_REQUIRED ACTION:_ Your answer consists of the lines in the data that contain "visible". Copy each of them.

--------------------

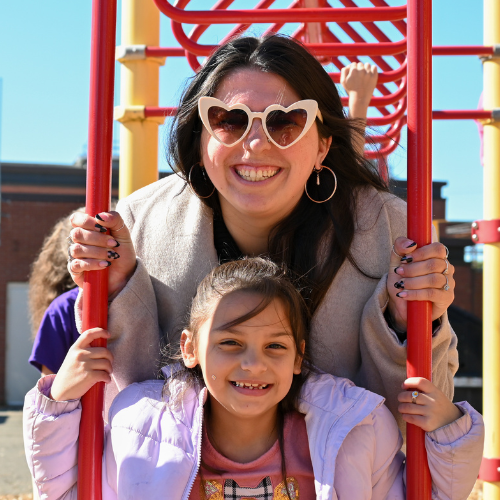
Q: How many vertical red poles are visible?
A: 2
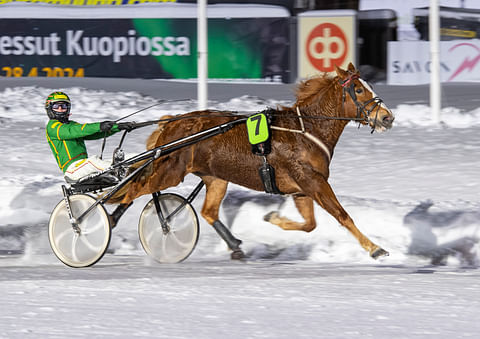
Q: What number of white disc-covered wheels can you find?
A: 2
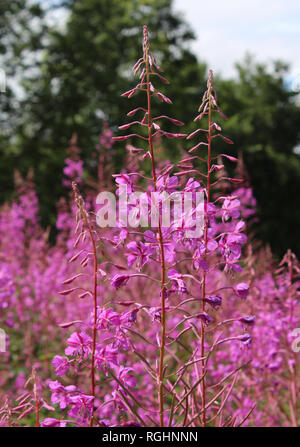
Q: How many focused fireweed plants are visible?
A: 3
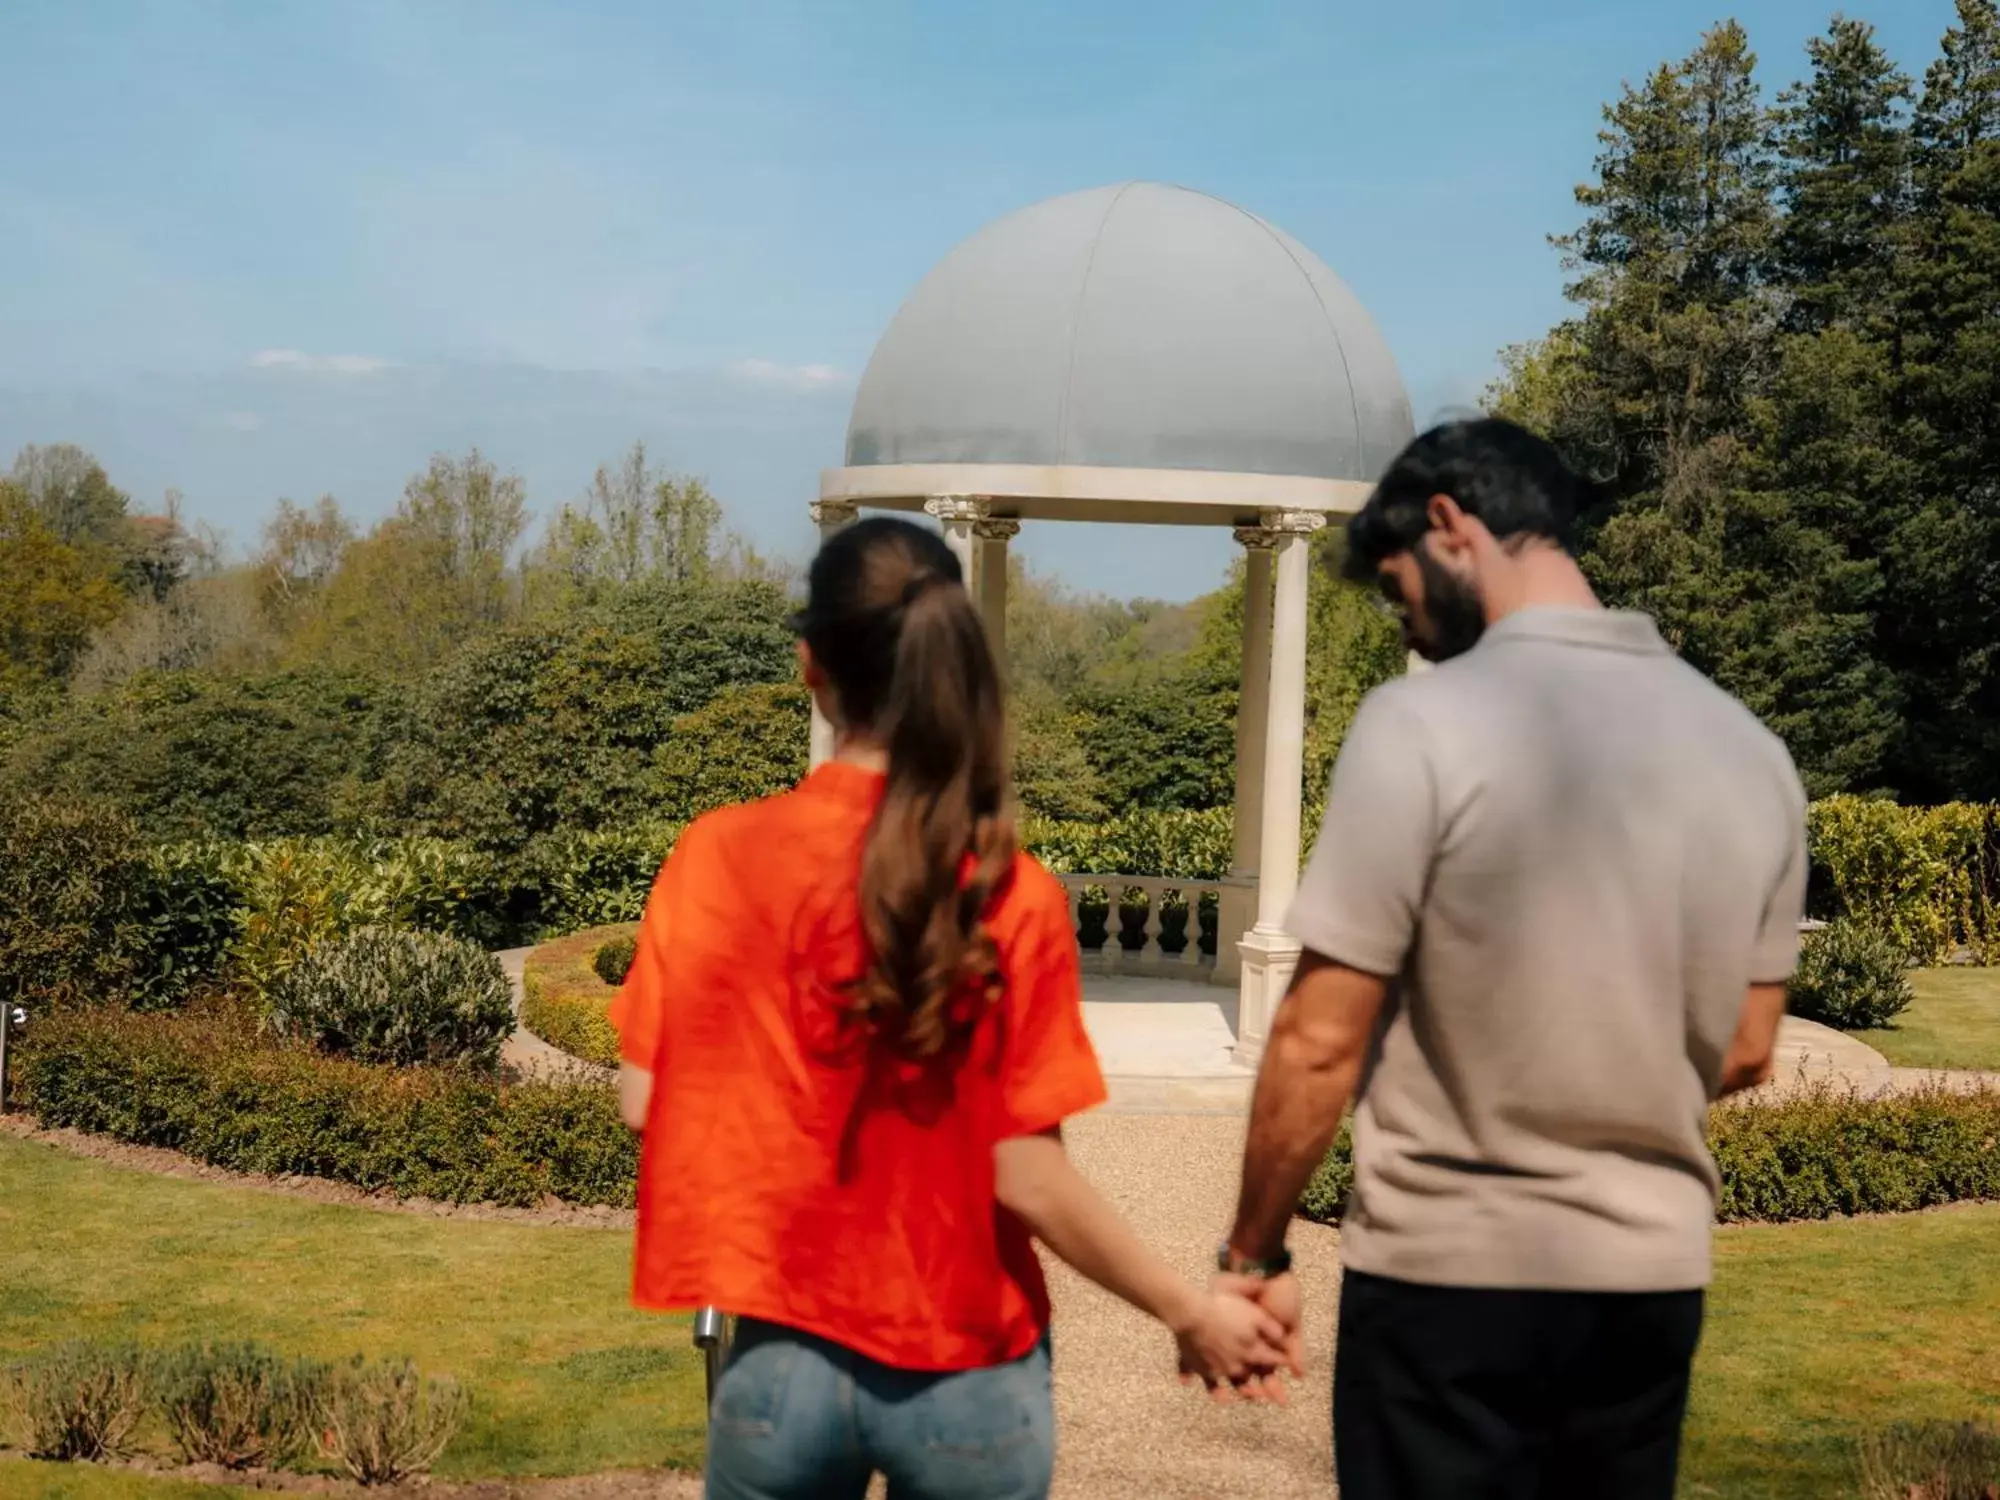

--------------------

_RESULT FOR THIS EXERCISE:_
Q: How many vertical red poles are visible?
Q: How many focused fireweed plants are visible?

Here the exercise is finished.